I’ve stressed before that most of what’s needed to build a telescope can be bought at a standard DIY shop, but just like the grinding tool a whole lot of effort goes into putting those parts together. The last few weeks have been spent scrounging supplies and ‘MacGyvering’ together a few last items in preparation for grinding.
Mirror grinding involves regularly changing the orientation of the tool and the Pyrex so that the resulting surface is an even sphere with no areas that have been ground down too much or too little (more on this in the next post). To achieve this the tool needs to be attached to a surface that can rotate, or set on a pedestal that the worker can walk around. As I’m doing this in my tiny London kitchen I’ll be making a turntable. I Picked up some old shelves and pieces of a dresser that had been discarded on my street. Garbage picking for the win! I drilled holes in the boards, bolted them together, and put furniture skid protectors between the boards to keep some resistance while turning. I also put some skid protectors on the bottom to keep the whole thing from sliding around, and screwed in some stacks of even more skid protectors on the top of the turntable to hold the tool in place. So there it is, a cheap and cheerful turntable!

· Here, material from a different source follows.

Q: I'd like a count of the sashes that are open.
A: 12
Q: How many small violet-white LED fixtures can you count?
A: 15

Another important part of grinding is knowing how much Pyrex has been removed, and to do this means measuring the depth of the ground out hole in the centre of the Pyrex. Here’s the catch: it needs to be measured to within 0.025 mm! That’s small, really really small. For comparison, human hair is about 3 times as thick as what needs to be measured. A device that can easily measure these small lengths is a dial indicator, and these are actually common workshop and machining tools. I bought one that is accurate to 0.01 mm for only £10. In order to measure the depth at the centre of the Pyrex compared to the edges I fastened the dial indicator to a spirit level. This Frankenstein measuring tool looks a bit of a beast, but it should do nicely.

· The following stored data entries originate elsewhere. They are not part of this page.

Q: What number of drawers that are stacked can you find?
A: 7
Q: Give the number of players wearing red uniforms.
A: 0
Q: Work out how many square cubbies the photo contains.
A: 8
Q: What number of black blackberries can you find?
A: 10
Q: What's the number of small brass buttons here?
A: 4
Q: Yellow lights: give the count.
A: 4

To use it I just need to place the spirit level on a flat surface and read the value on the dial indicator (this becomes my ‘zero’), and then place the level on my mirror and take another reading. The difference between the two readings will be the depth. Trying this out on the fresh Pyrex has revealed an uneven surface with a deep point of almost 2 mm (nearly a Grand Canyon!). This should not be a problem as my mirror will need to be deeper than 2 mm, and so all of these hills and valleys will be ground away.
Now I finally have all the bits and pieces I need to start grinding, so no more procrastinating!